=== PROVIDED RECORDS ===

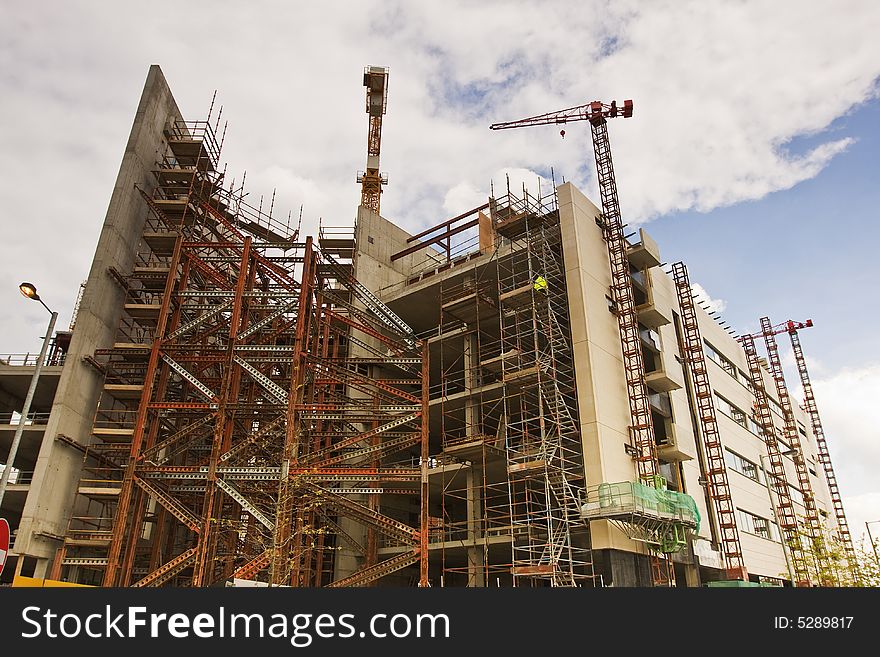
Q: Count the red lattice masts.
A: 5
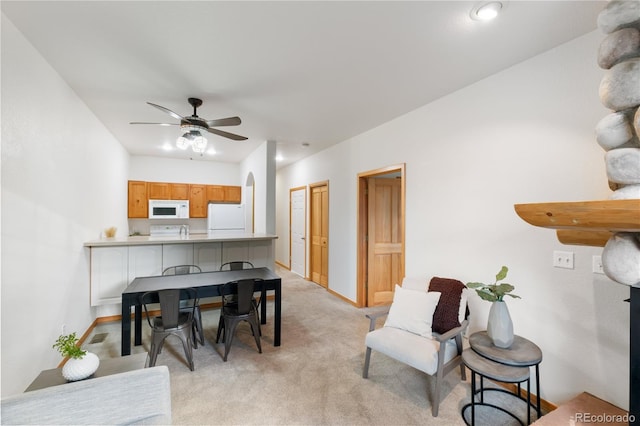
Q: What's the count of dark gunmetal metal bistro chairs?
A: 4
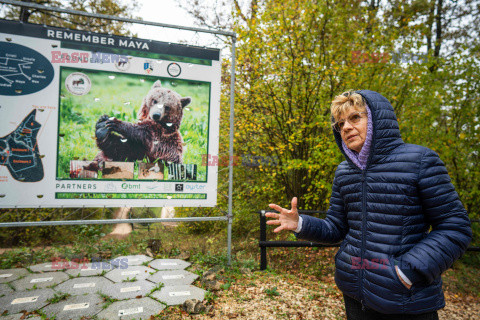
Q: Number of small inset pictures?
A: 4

===
=== PROVIDED RECORDS ===

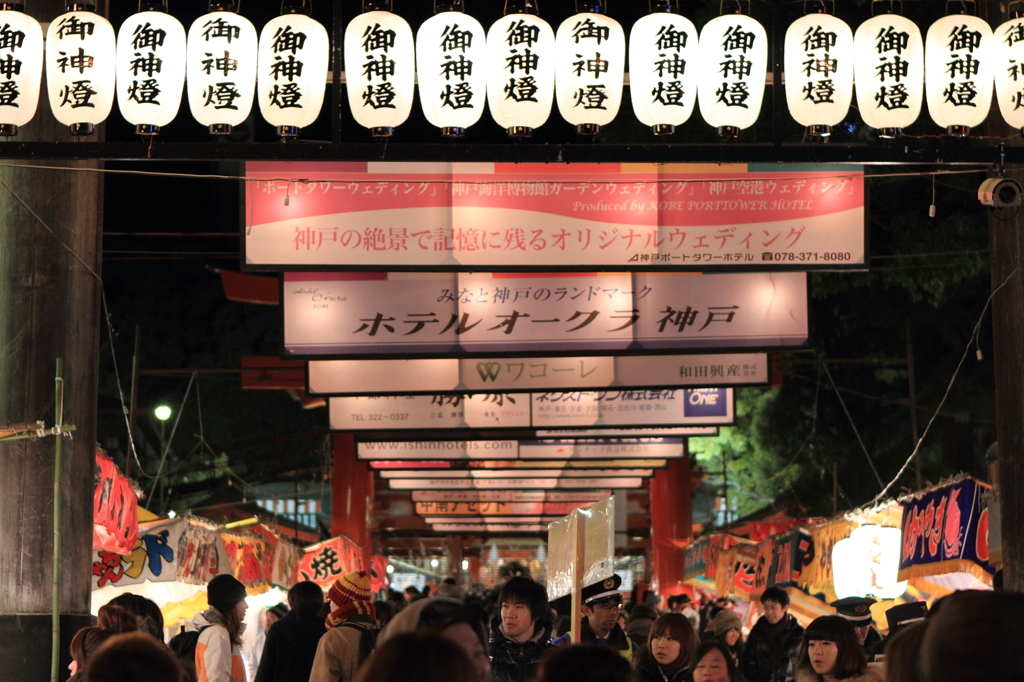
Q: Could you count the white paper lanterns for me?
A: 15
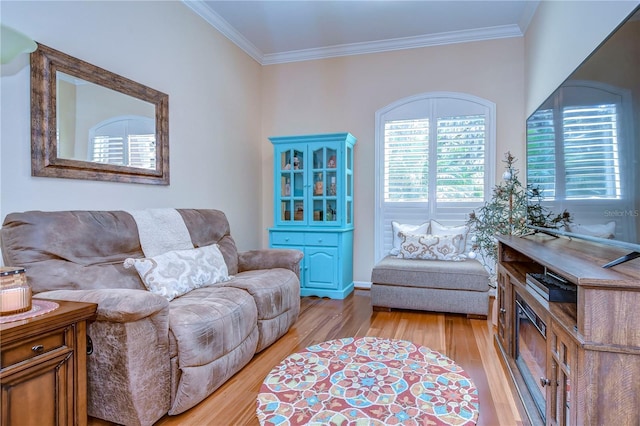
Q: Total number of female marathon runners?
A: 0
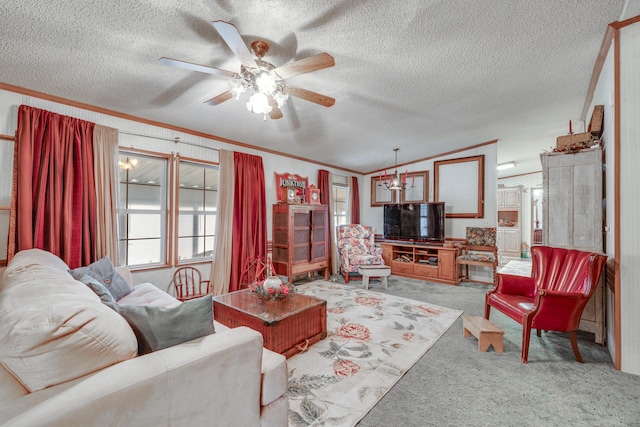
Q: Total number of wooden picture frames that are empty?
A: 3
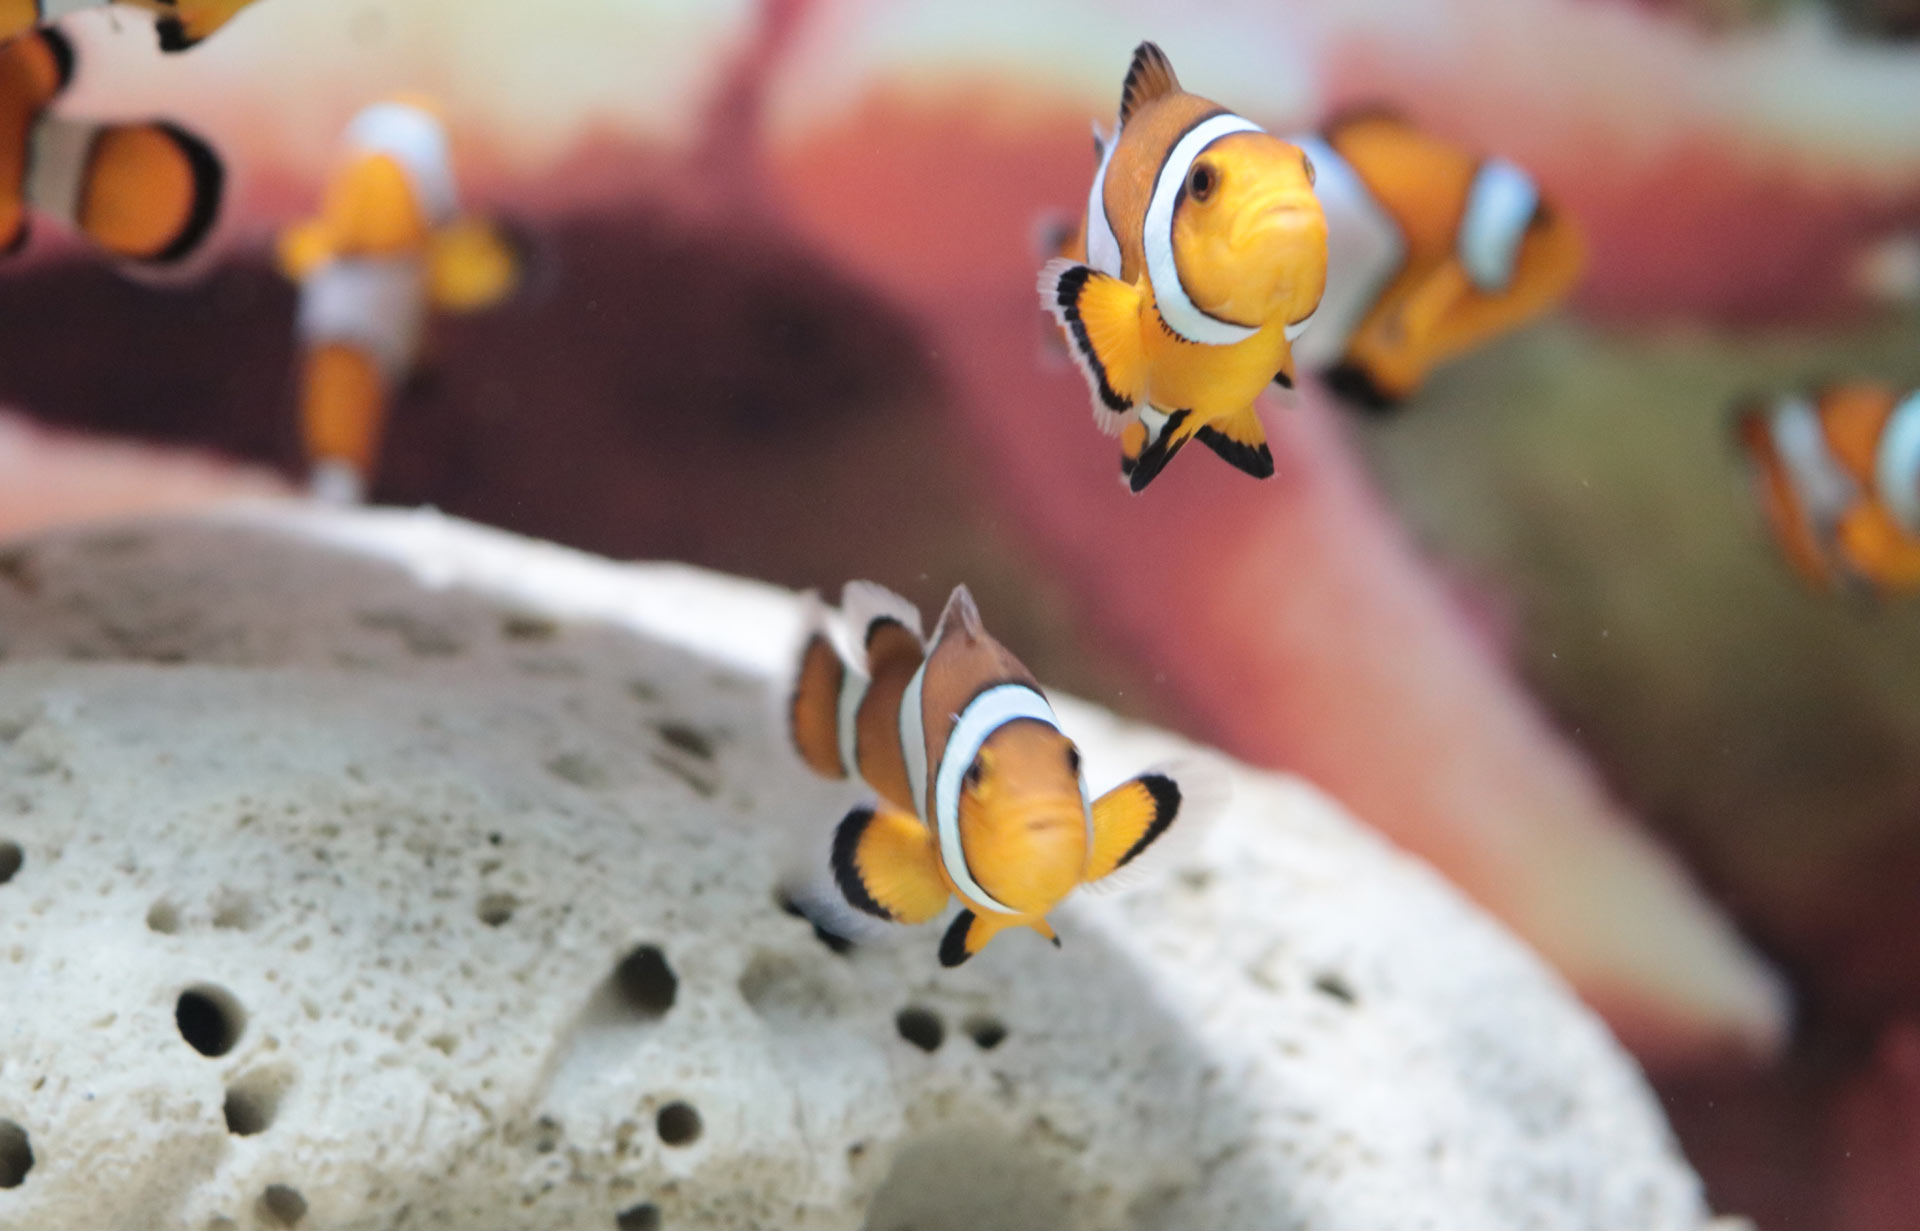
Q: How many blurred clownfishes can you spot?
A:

===

» HOW TO COMPLETE THIS TASK: Go line by line through the data, copying each one that contains the word "Total".

» TASK ANSWER:
Q: Total number of female marathon runners?
Q: Total number of wooden picture frames that are empty?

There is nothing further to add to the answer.